问题
I need to sort through an array of objects and push objects with the same key/value pair to a new array.
The objects I'm sorting through are football players. I have all players in an array of objects and want to push each position into their own array.
Ex. each object has a key of "position" so any object with the value of "QB" for the key "position" should be pushed into a new array "Quarterbacks".
Here's the code so far — it's in Angular so I first save all the players to a variable "Roster" and from there need to separate players by position into separate arrays that hold all players for that position.
angular.module('clientApp')
.controller('PlayersCtrl', function (
$scope,
Player
) {
// $scope.players = Player.getList().$object;
var Roster = Player.getList().$object;
console.log(Roster);
});
Although i'm interested in learning how to do this all in one function that pushes all positions into their own array, i'd also like to figure out how to do it for one position. Like how to push all the quarterbacks from the Roster into a new array of just quarterbacks.
回答1:
If you are defining a separate array for each you could use a switch statement.
var roster = [
{player: "Ben", position: "qb", salary: 1000},
{player: "Brown", position: "wr", salary: 1200},
{player: "Landry", position: "qb", salary: 800}
];
var qbArray = [];
var wrArray = [];
function parseIntoArrayByPosition() {
for (var i = 0; i < roster.length; i++) {
var position = roster[i].position;
switch (position) {
case "qb":
qbArray.push(roster[i]);
break;
case "wr":
wrArray.push(roster[i]);
break;
}
}
}
回答2:
var positions = {};
for(var i = 0; i < Roster.length; i++) {
var position = Roster[i].position;
positions[position] = positions[position] || [];
positions[position].push(Roster[i]);
}
回答3:
Well, you could go through it with a forEach loop, and then assign your player based on a map of positions.

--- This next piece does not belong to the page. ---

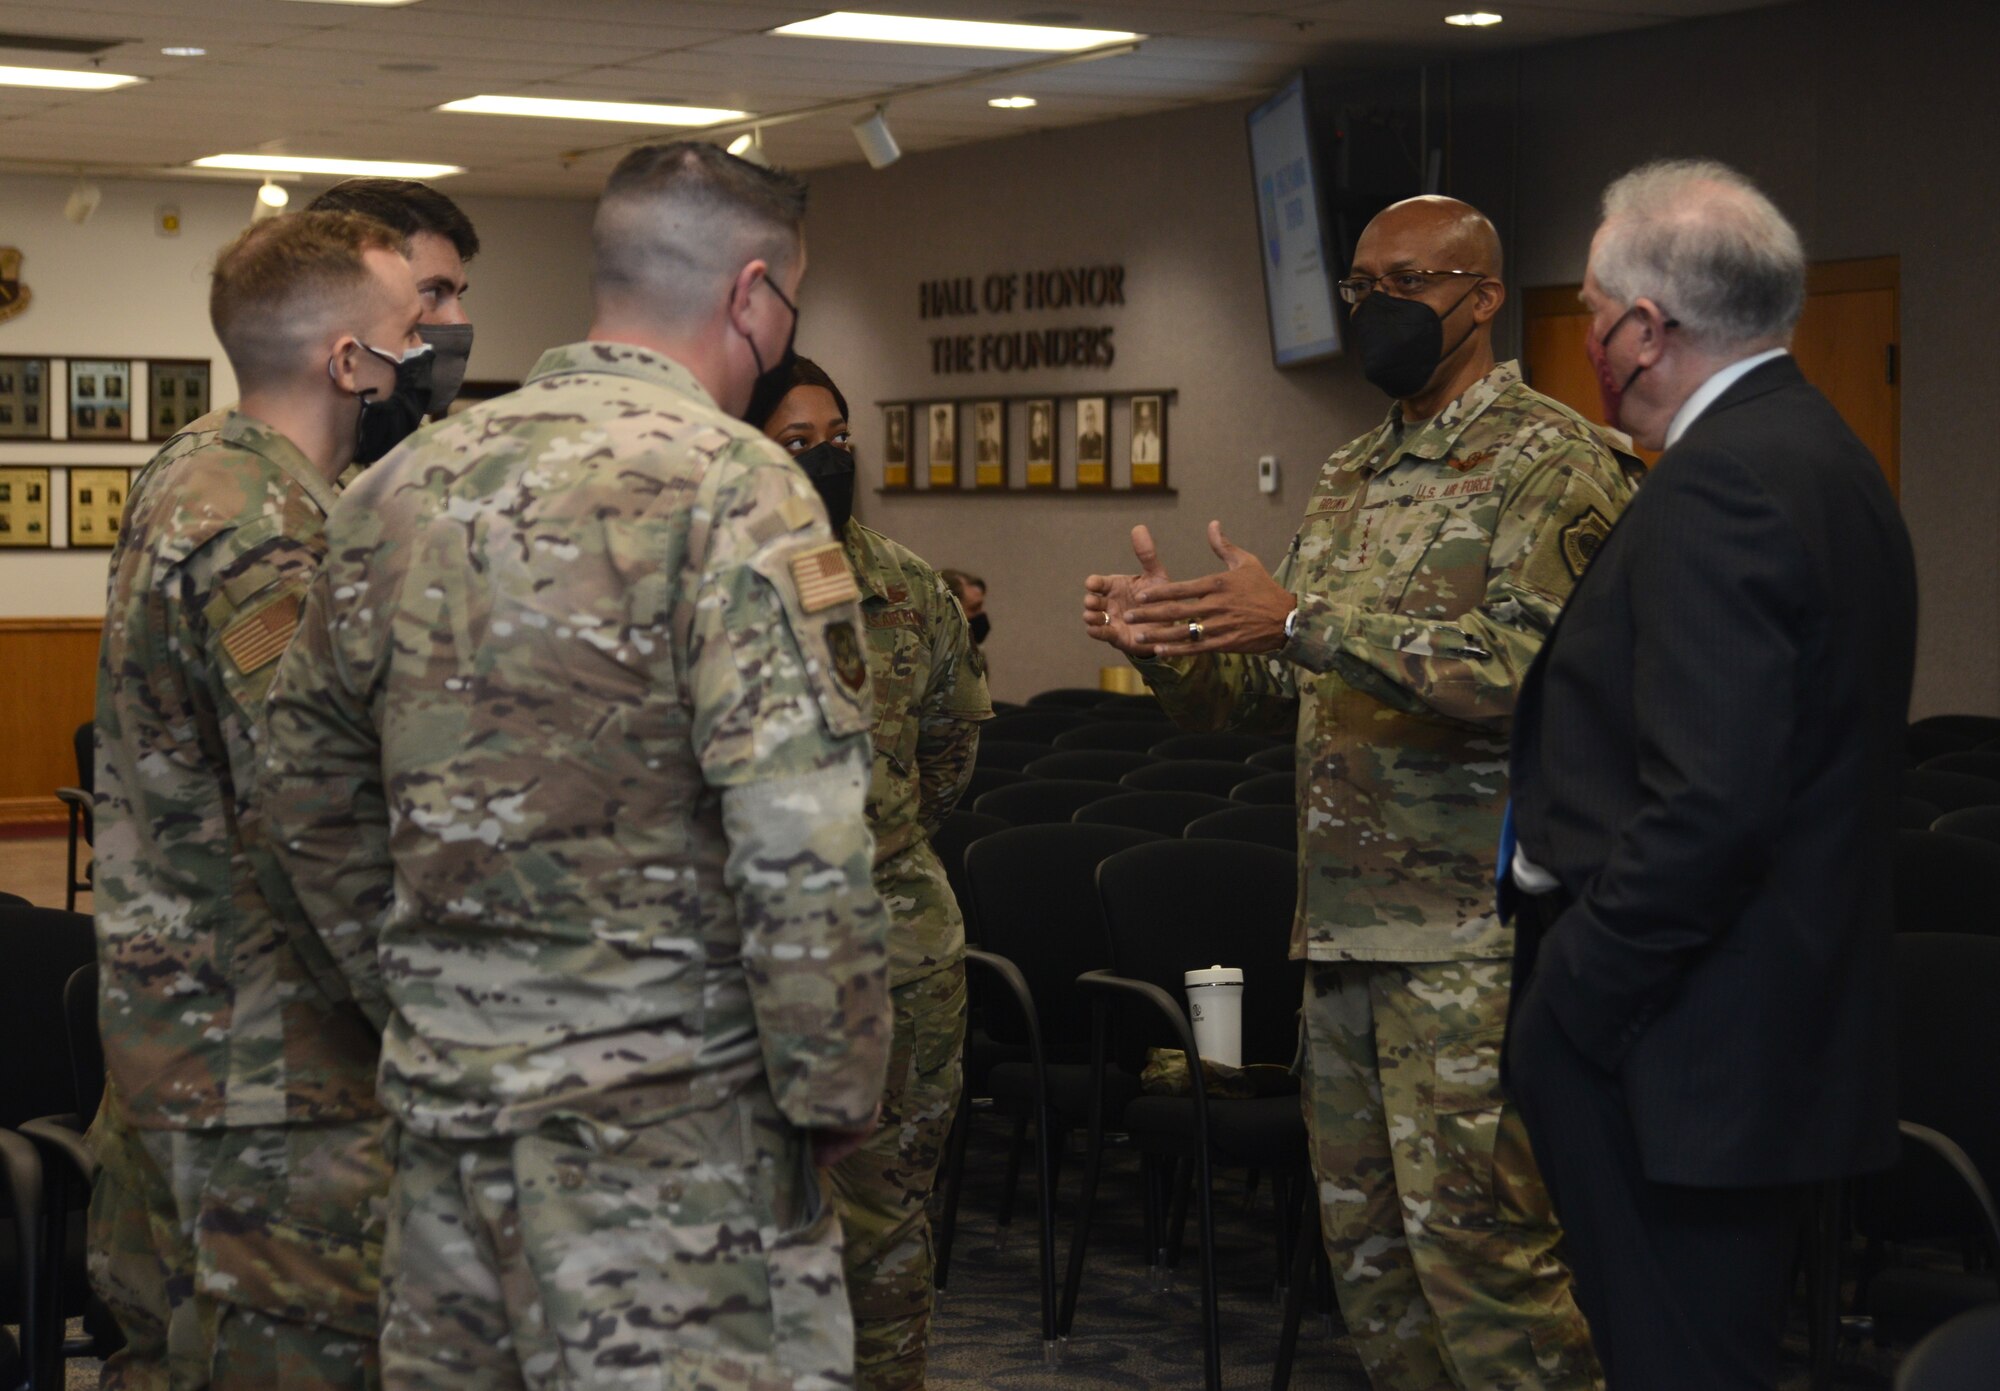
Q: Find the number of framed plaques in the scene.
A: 11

In my example (excuse my football knowledge), I run through an the arrayOfObject
using the forEach function (that is provided thanks to the 'use strict';
statement at the top), and then use the position property of the actual object to check if it has already an array inside the targetObject, if not, I create a new array and push the player in to it.
The log statement at the end then shows you the output. I added the mapping from position QB to QuarterBack as an extra. If the map isn't found, it would take the actual position :)
'use strict';
var arrayOfObject = [
{ name: 'player', position: 'QB' },
{ name: 'player 2', position: 'W' },
{ name: 'player 3', position: 'RW' }
], targetObject = {}, map = {
'QB': 'QuarterBacks',
'W': 'Wingers',
'RW': 'RightWingers'
};
arrayOfObject.forEach(function(player) {
var pos = player.position,
mappedPosition = map[pos] || pos;
if (!targetObject[mappedPosition]) {
targetObject[mappedPosition] = [];
}
targetObject[mappedPosition].push(player);
});
console.log(targetObject);
回答4:
I might do this slightly differently, but JavaScript seems to allow you to do things in a plethora of ways. If I cannibalize the list from the answer from @dspano, I get this for my code:
function createListByPosition(inputList, desiredPosition) {
var outputList = new Array();
for (var i = 0; i < inputList.length; i++) {
var position = inputList[i].position;
if (position === desiredPosition)
{
outputList.push(inputList[i])
}
}
return outputList;
}
var quaterbackList = createListByPosition(roster, 'qb');
This also has the benefit of being pretty generic.